Material provided section start

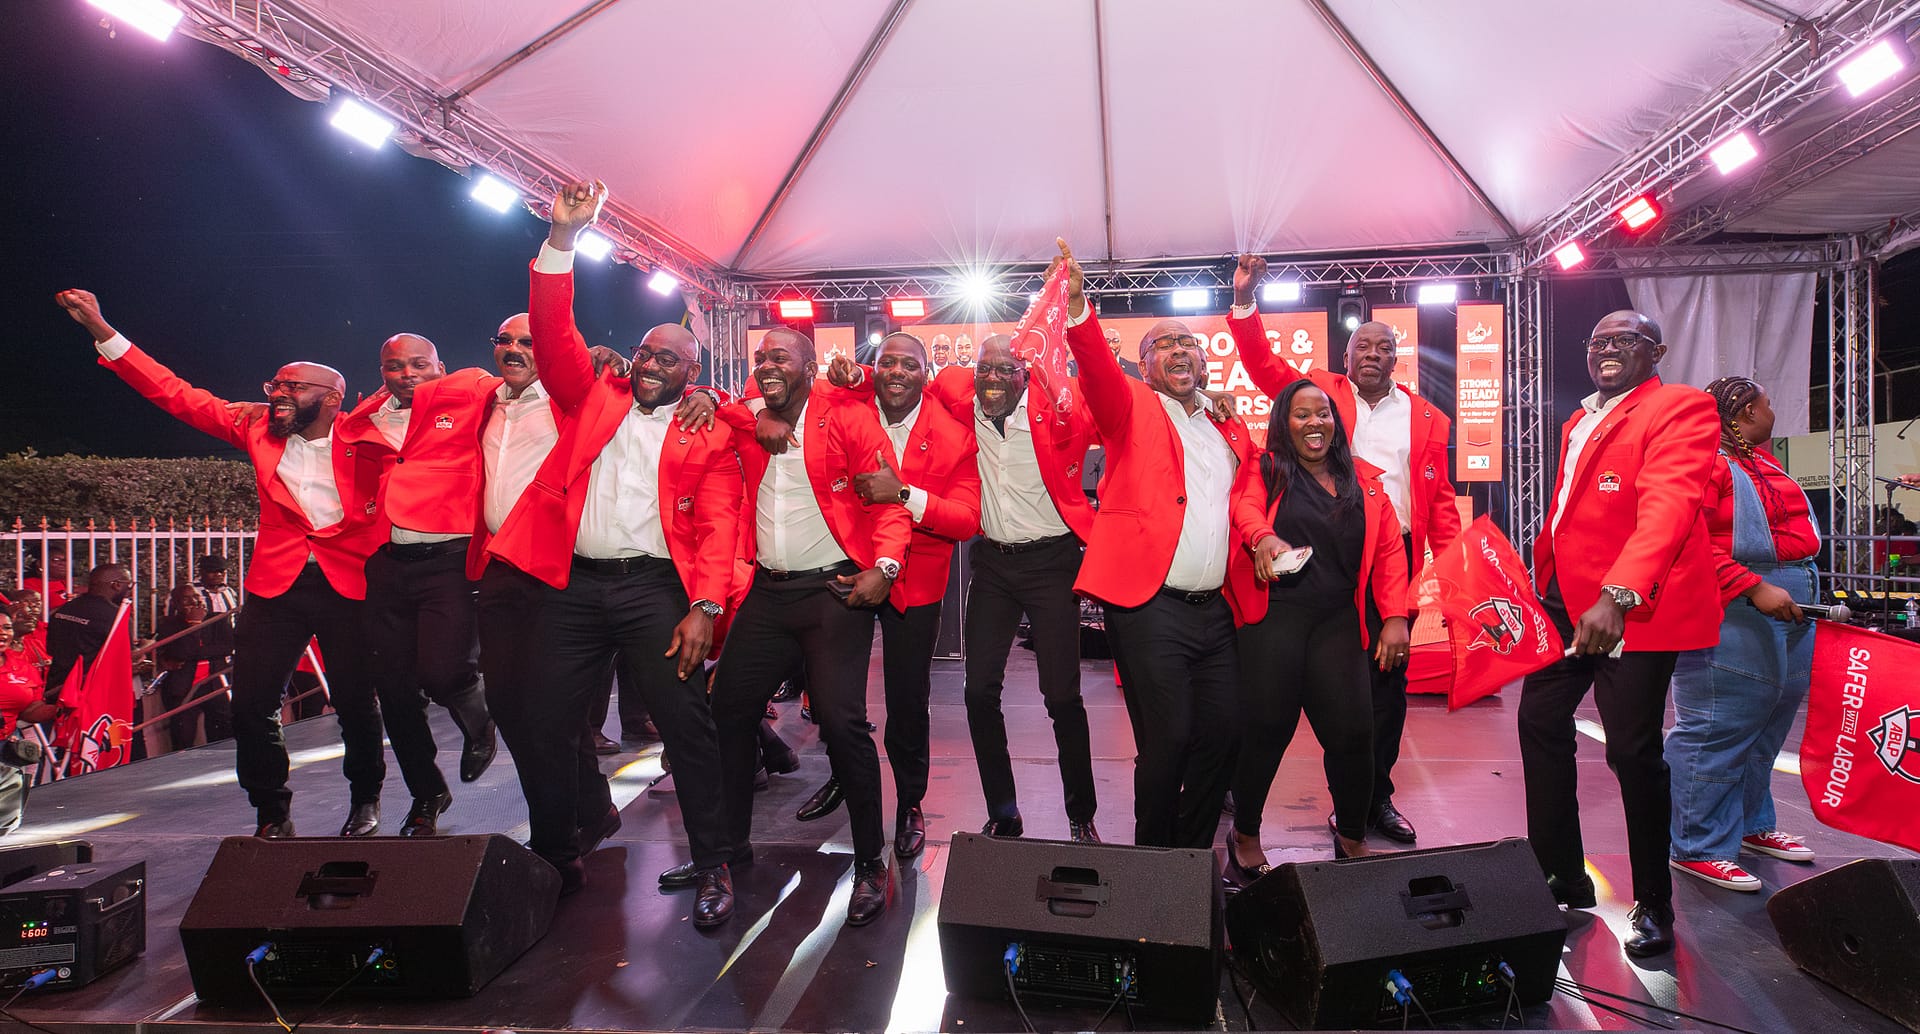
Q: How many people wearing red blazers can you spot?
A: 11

Material provided section end
Material provided section start

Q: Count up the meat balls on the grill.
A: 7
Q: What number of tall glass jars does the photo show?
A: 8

Material provided section end
Material provided section start

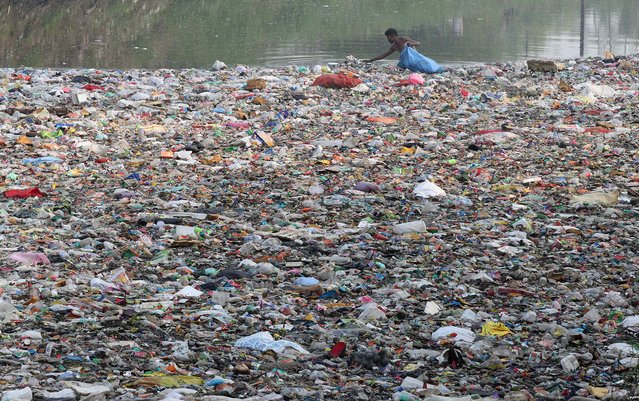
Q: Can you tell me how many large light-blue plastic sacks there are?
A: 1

Material provided section end

# Exercise details:
If the string "many" is in a line of the entries, pick that line out.

# Answer section:
Q: How many people wearing red blazers can you spot?
Q: Can you tell me how many large light-blue plastic sacks there are?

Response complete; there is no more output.